In 854, Toledo rebelled, supported by Ordoño I of Asturias and García Íñiguez, and the emir Muhammad launched a punitive campaign which ended in the Battle of Guadalacete, Musa apparently participating on Córdoba's behalf. The next year(855) Musa led a Cordoban attack on Álava, in the southeastern section of the Kingdom of Asturias, and in 856 he launched an independent expedition against Barcelona and Terrassa. Apparently in 859, Musa's son Lubb ibn Musa al-Qasawi was appointed Wali of Toledo, and the same year, Musa permitted a Viking force to pass through his lands to attack Pamplona, where they captured Musa's nephew and former ally García Íñiguez and ransomed him for either 70,000 or 90,000 gold dinars. This further soured relations between the kinsmen, and García joined with Ordoño in an assault on Musa's lands, which led to a second battle at Albelda. The Christians divided their forces, besieging the town and pursuing Musa’a army to a refuge on Mount Laturce. They dealt Musa a crushing defeat, killing his son-in-law, an otherwise unknown Basque prince García, and forcing Musa to flee. This victory would be remembered in Christian sources in the form of the legendary Battle of Clavijo.

==Decline and Death==
The Christian victory at Albeda led to the end of Musa's autonomy. In 860, emir Muhammad removed Musa as wali and governor, and personally led an army through Musa’a lands on a month-long punitive campaign against Pamplona which resulted in the capture of prince Fortún Garcés of Pamplona. In 861, Muhammad required Musa to play a subservient role in a campaign against Barcelona. The next year, 862, saw Musa trying to re-exert his power, directing a military show of force against his son-in-law, the Berber Azraq ibn Mantil ibn Salim (ازراق بن منتيل). Musa attacked Guadalajara, but received several wounds, being unable to mount a horse. He withdrew to Tutila, where he died 26 September 862.

==Family==
Musa ibn Musa is reported by the Códice de Roda to have married a daughter of his half-brother Íñigo Arista.
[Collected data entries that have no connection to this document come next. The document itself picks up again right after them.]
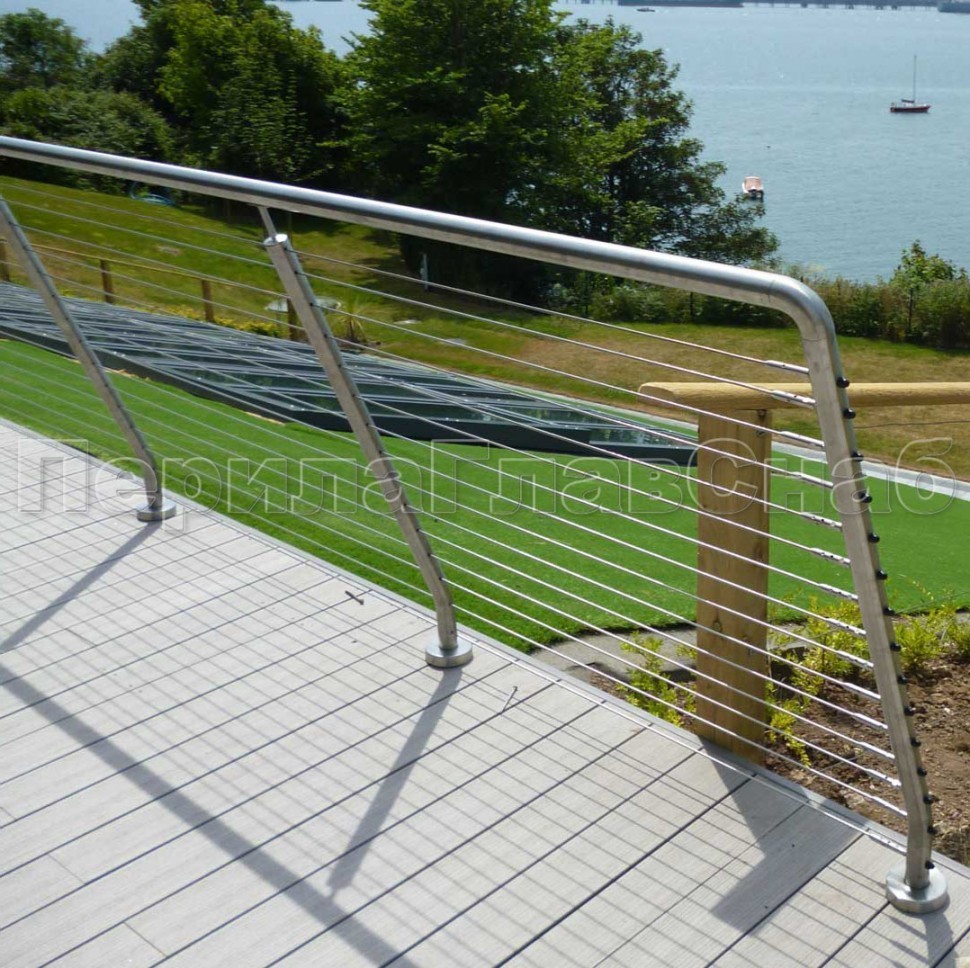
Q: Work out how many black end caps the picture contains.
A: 15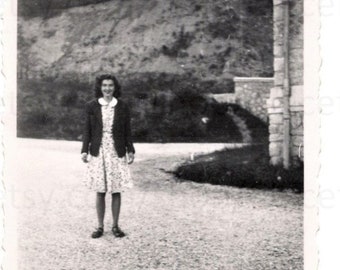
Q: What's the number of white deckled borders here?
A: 2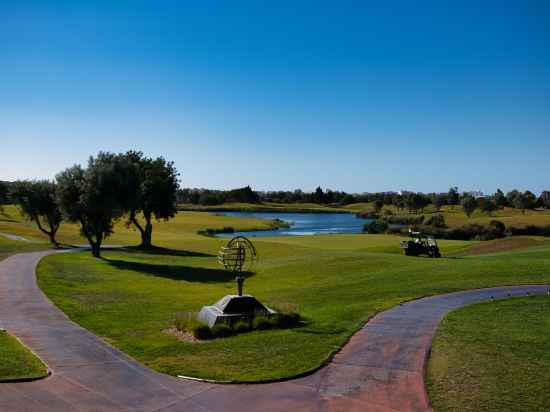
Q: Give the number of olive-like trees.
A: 3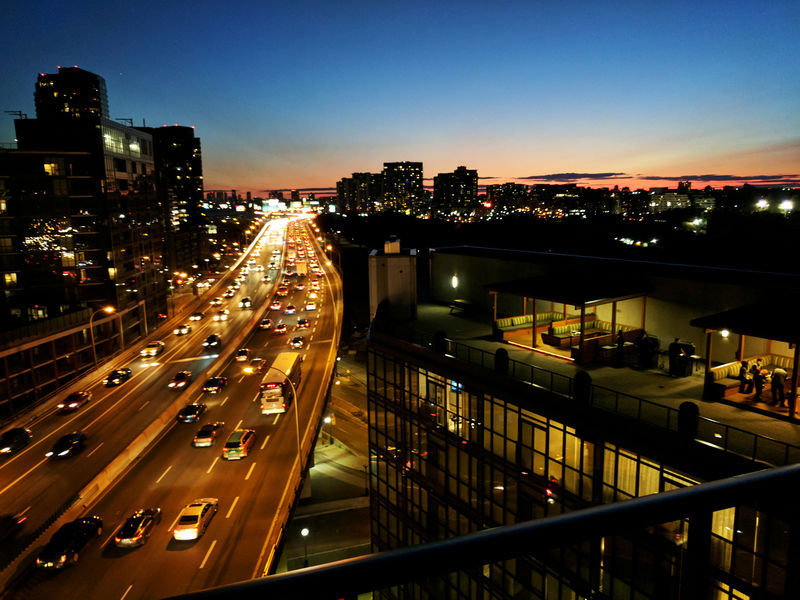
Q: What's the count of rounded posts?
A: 4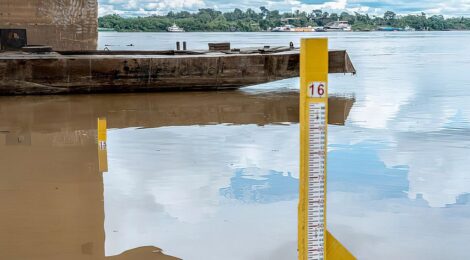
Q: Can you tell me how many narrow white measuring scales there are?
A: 1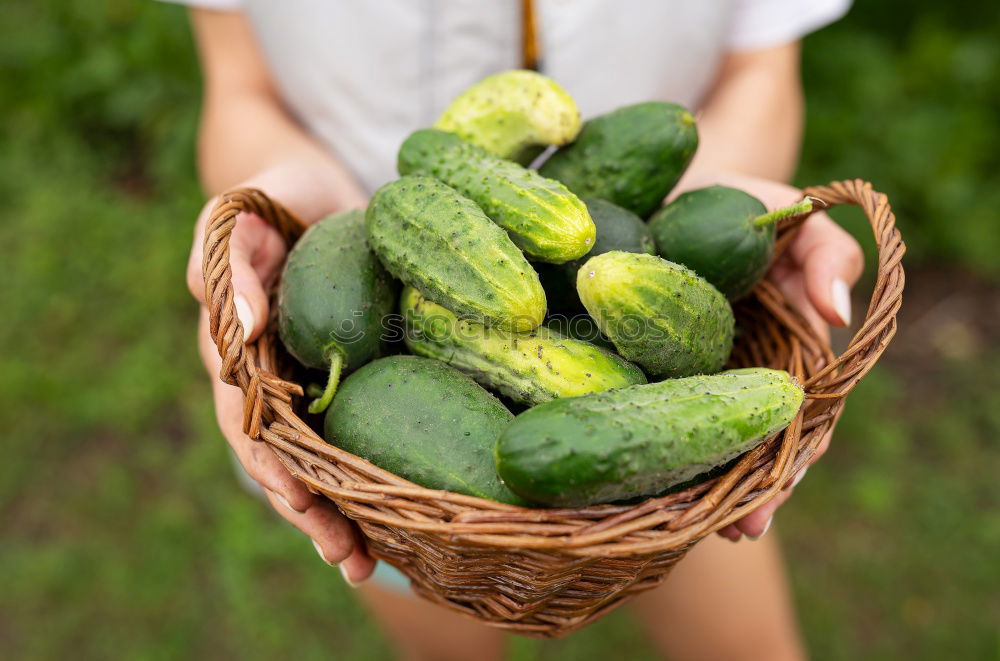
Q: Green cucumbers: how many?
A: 11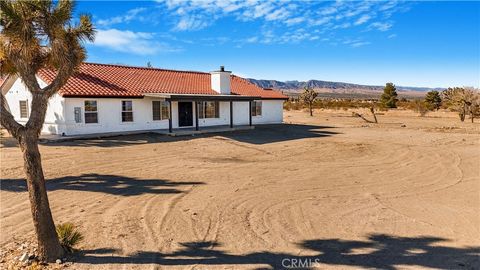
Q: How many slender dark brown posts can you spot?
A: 4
She was not his only wife, as he also married a cousin Maymuna (ميمونة), daughter of his paternal uncle Zahir ibn Furtun and mother of his younger son Isma'il. No source reports the mother of his other sons: Lubb, Mutarrif and Furtun. He had at least two daughters; Auria (اوْرية, Awriyah), wife of Basque prince Garcia, killed at Mount Laturce, and by him having a son Musa ibn Garshiya; and another daughter, "the most beautiful girl in Al-Andalus", married to Azraq ibn Mantil.

==Legacy==
The death of Musa led to a decade-long disappearance of the family from the political scene but it returned to rule over a shrinking territory for another half-century. However, their position between the growing powers of the caliphate to the south and the Christian principalities to the north proved untenable, and after three generations of varied success, the leaders of the family, Musa's great-great-grandsons, were displaced, exiled or killed by the end of the 920s and the last vestiges of Musa's principality disappeared. His pseudo-autonomy from a Córdoba unable to maintain direct control foreshadowed the Muwallad rebels of the early 10th century and the later Taifa kingdoms.